Lacto-fermented Onions

Mixed onions

By Cat, Oct 2017 (Photo, right, from Wikimedia Commons; and below from Pickl-it (4))

A friend just gave me a bunch of onions and shallots from her garden, more than I can eat before they go bad, so I’ve decided to ferment (pickle) them. I know I need to eat a forkful of fermented foods each day, and fermented onions are delicious.

Pickle-it Jar

Fermenting at home is really easy – the hardest part is peeling and slicing. All you need are the food to be fermented, distilled or filtered water, non-iodized salt, optional herbs/spices, and a mason jar. Or better yet, use a Pickl-it jar with anaerobic air-lock.

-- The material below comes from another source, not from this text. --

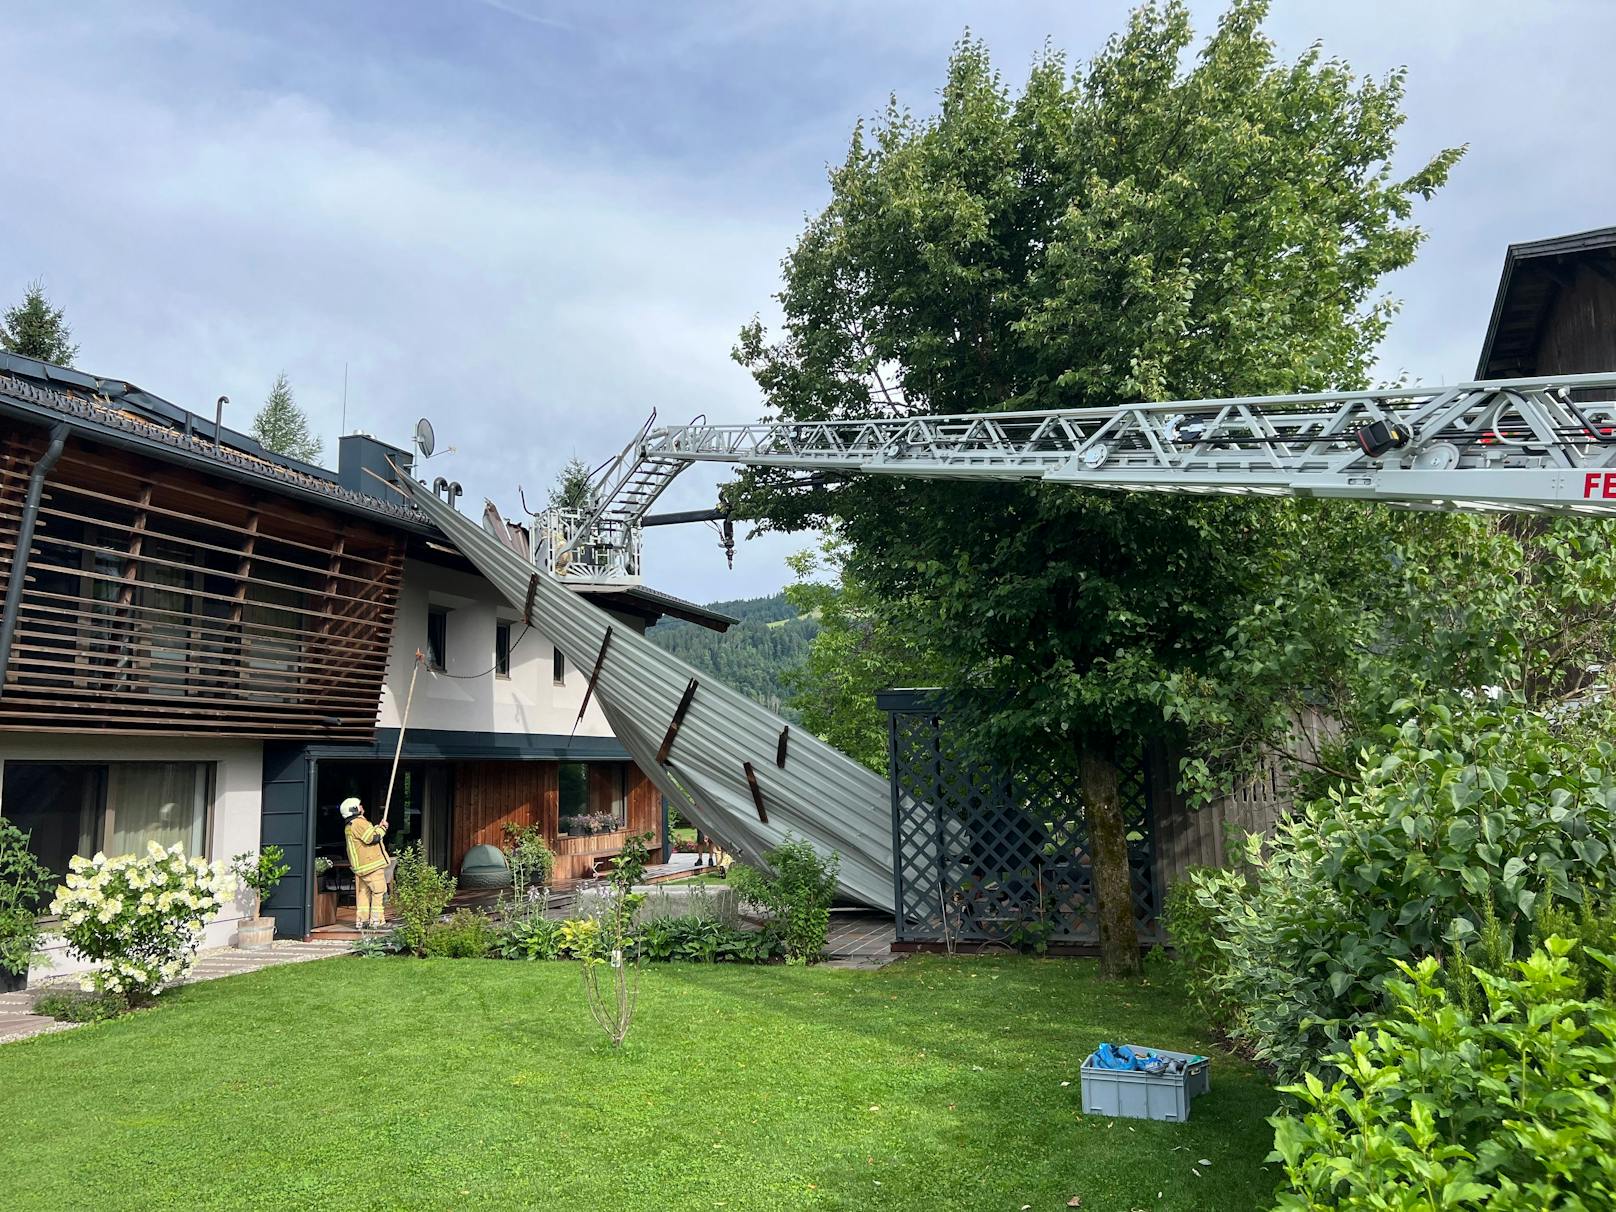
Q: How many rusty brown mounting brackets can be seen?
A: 5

See also: 1. Culturing, Curing, Fermenting Menu; 2. Pickling and Lacto-Fermentation (About); 3. Lacto-Fermented Garlic

Lacto-Fermented (Pickled) Onions

I’ve adapted this recipe from several sources: Juicing for Health on lacto-fermentation and includes a recipe for pickled onions (1); Cultures for Health: Lacto-Fermented Purple Onions (2); Padaek’s Lao-Australian Food Blog (3); Almost Bananas (4), and Delicious Obsessions (5). The method for all of these is basically same; what differs is the kind of salt used, and the herbs, spices and other veggies added for their flavors.

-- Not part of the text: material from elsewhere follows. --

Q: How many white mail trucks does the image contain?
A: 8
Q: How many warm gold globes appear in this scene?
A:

You can use any variety of onion and/or shallots; you can use only one variety, or you can mix them up. Most recipes add garlic. For my test recipe, I plan to use yellow onion and shallot to make a pint of pickled product. I may also add a bit of red or purple onion for the color (and the benefits of the anthocyanins and polyphenols that provide the purple color).

I use a wide-mouth Mason jar with a lid as the fermentation vessel; another great option is to use a jar with an anaerobic air lock, such as Pickl-it (or use a kit to fit a Mason jar with an anaerobic air lock).

For the brine, you either coax the moisture out of the onions with the salt, or mix distilled or filtered water with the right amount of salt to form a 2% brine. For the salt, you can use kosher salt, sea salt, or non-iodized table salt; these differ in the size of the salt granules, so it is best to weigh them in grams rather than using teaspoons/tablespoons. Pick-it has an easy-to-use calculator (6) that determines grams of salt for amount of water needed to cover the veggies. DO NOT USE IODIZED SALT for the brine.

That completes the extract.